D-Dimer

D-dimer

D-Dimer (DD) ist ein Plasminabbauprodukt von quervernetztem Fibrin. Dieses Fibrinabbauprodukt besteht aus zwei D-Domänen benachbarter Fibrinmonomere, die über die γ-Kette durch Faktor 13a quervernetzt worden sind.

Plasmin spaltet D-E-Bindungen im Fibrin (polymerisiertes D-E-D). Es entstehen komplexe Fragmente. Als Endprodukte beim Abbau von quervernetztem Fibrin entstehen D, E und DD (2 kovalent gebundene D-Domänen). D hat eine Molmasse von ca. 90–100 kDa, E eine von ca. 50 kDa, D-E (genannt Y) eine von ca. 150 kDa.

Ca. 180 kDa.

Thrombin spaltet initial Fibrinopeptid A (FpA) und dann Fibrinopeptid B (FpB) von den Aα- und Bβ-Ketten des Fibrinogens, wodurch neue N-Termini erzeugt und Polymerisationsdomänen exponiert werden. Diese Fibrinmonomere polymerisieren spontan. Thrombin aktiviert ebenso den F13. Der aktivierte F13 (F13a) vernetzt dann γ-Ketten im Fibrinpolymer. Die γ-Ketten-Cross-Links im Fibrin sind resistent gegenüber proteolytischem Abbau durch Plasmin, was zu fibrinspezifischen Abbauprodukten führt, die sich von denen des Fibrinogens unterscheiden.

Erhöhte Konzentrationen an D-Dimer entstehen immer dann, wenn Thromben durch Plasmin aufgelöst werden. Eine erhöhte Konzentration an D-Dimer zeigt somit an, dass Blutgerinnsel durch Thrombin entstanden sind, Fibrin durch F13a quervernetzt wurde und als Folge der erhöhten koagulatorischen Aktivität eine erhöhte fibrinolytische Aktivität mittels Plasmin vorliegt. Daher ist die Messung der DD zum Ausschluss einer Lungenembolie oder einer tiefen Venenthrombose von Bedeutung; allerdings ist DD als Biomarker für die Frühdiagnose einer pathologischen disseminierten intravasalen Gerinnung (PDIC) von untergeordneter Bedeutung, die DD-Konzentration hängt nicht von einem sondern von drei Enzymen ab, von Thrombin, Faktor 13a und Plasmin. Für das PDIC-Staging ist die systemische Thrombinaktivität (alpha2M-F2a) der weit bessere Biomarker.
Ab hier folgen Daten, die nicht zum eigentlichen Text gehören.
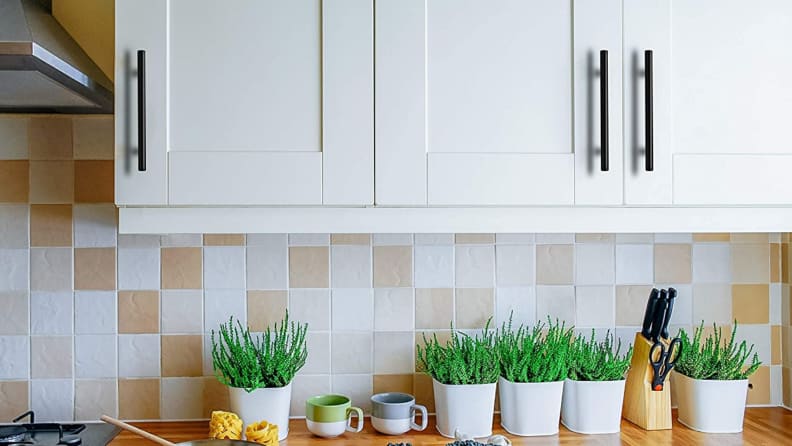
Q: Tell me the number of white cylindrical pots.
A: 5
Citratplasma kann bei Raumtemperatur bis zu ca. 2 h gelagert werden.

1,25 mol/L Arginin-stabilisiertes (pH 8,7) EDTA-Plasma kann für 3 Tage bei Raumtemperatur gelagert oder sogar eingefroren werden.
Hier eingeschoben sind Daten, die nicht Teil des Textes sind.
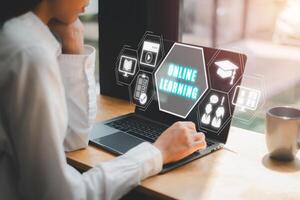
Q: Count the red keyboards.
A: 0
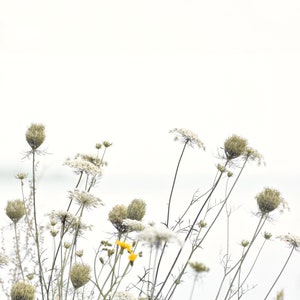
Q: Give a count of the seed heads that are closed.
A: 8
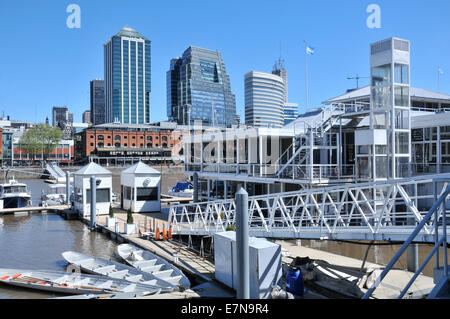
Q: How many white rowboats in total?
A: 3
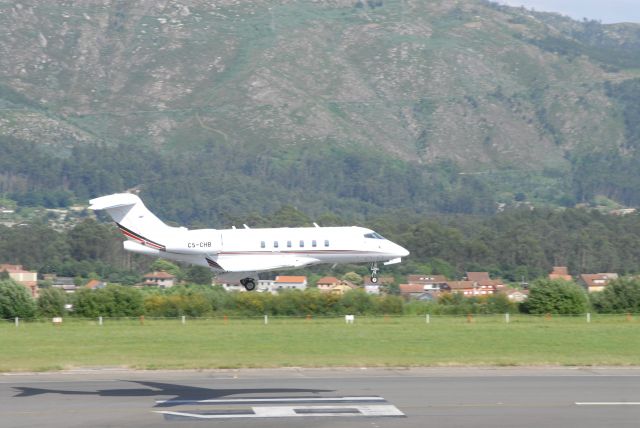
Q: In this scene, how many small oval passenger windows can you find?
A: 6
Citratblut oder EDTA-Blut sollte möglichst rasch abzentrifugiert werden.

Zur Bestimmung der D-Dimer-Antigene werden ELISA oder KIMS („kinetic interaction of microparticles in solution“) eingesetzt. Quantitative Latex-verstärkte Immunoassays (Immunoassay) werden als Schnelldiagnostik zur schnellen Ausschlussdiagnostik bei Verdacht auf thromboembolische Erkrankungen (tiefe Venenthrombose [TVT], Lungenembolie [PE]) eingesetzt. Bei D-Dimer-Werten unterhalb eines Cut-off können TVT oder PE mit der jeweiligen testspezifischen Sensitivität und negativem prädiktiven Wert (NPW) (>95 %) ausgeschlossen werden.

< 0,5 mg/L.

Verdacht auf Gerinnungs-Aktivierung wie z. B. bei Thromboembolie.
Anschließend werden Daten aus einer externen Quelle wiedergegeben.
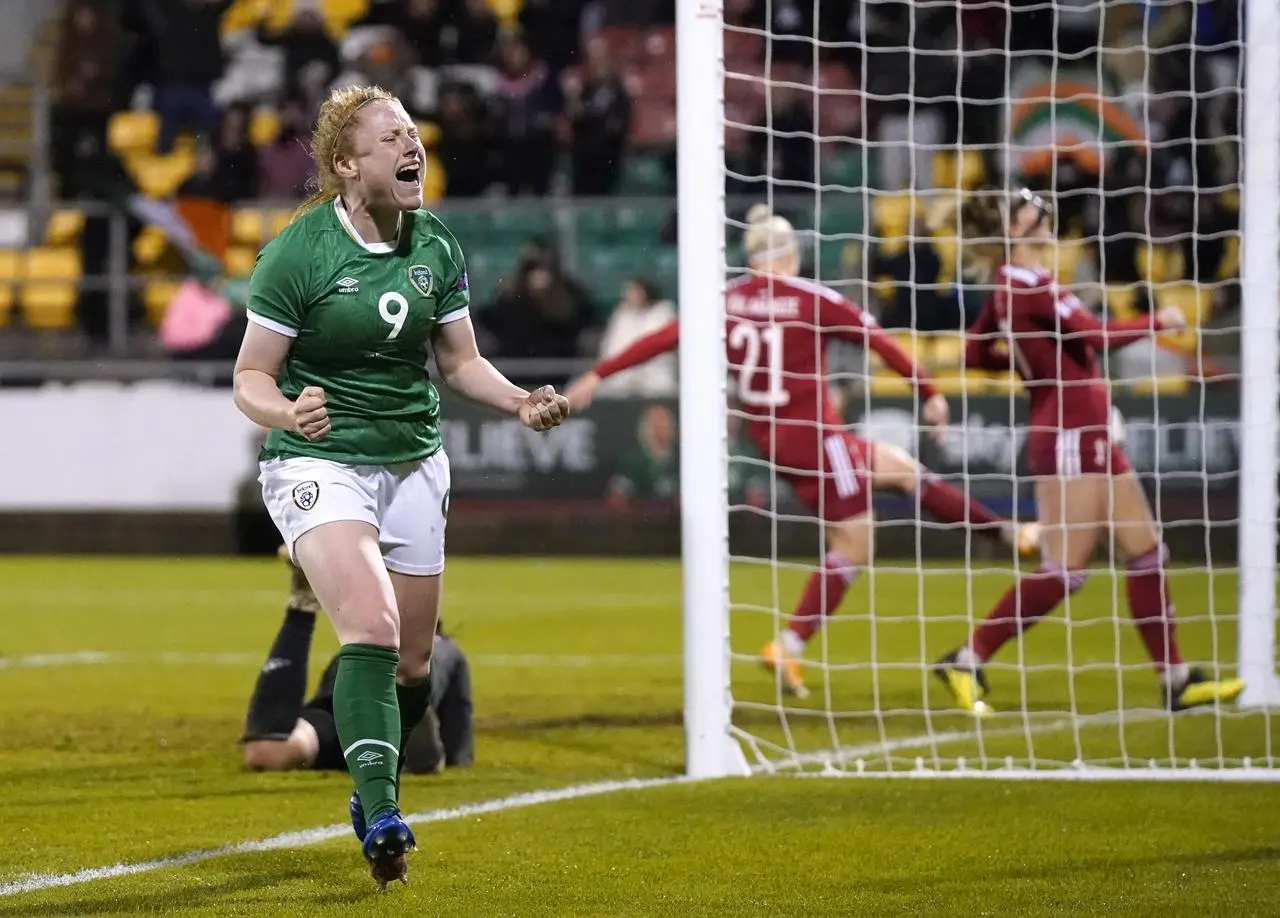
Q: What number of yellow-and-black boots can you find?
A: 2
Da eine Reihe von pathologischen Situationen wie Entzündungen, Herzinfarkt und Tumoren, aber auch physiologische Situationen wie Schwangerschaft mit einer unterschiedlich erhöhten Konzentration an D-Dimer einhergehen, haben alle DD-Tests eine begrenzte Aussagekraft, was den Aktivierungsgrad der Hämostase betrifft. Im Allgemeinen scheint der D-Dimer-Test bei ambulanten Patienten aussagekräftiger zu sein als bei stationären Patienten.

Die eingesetzten monoklonalen Antikörper erkennen die antigene Determinante (D-Dimer) nicht nur in den kleinmolekularen Endprodukten, sondern auch in den hochmolekularen Fibrinfragmenten.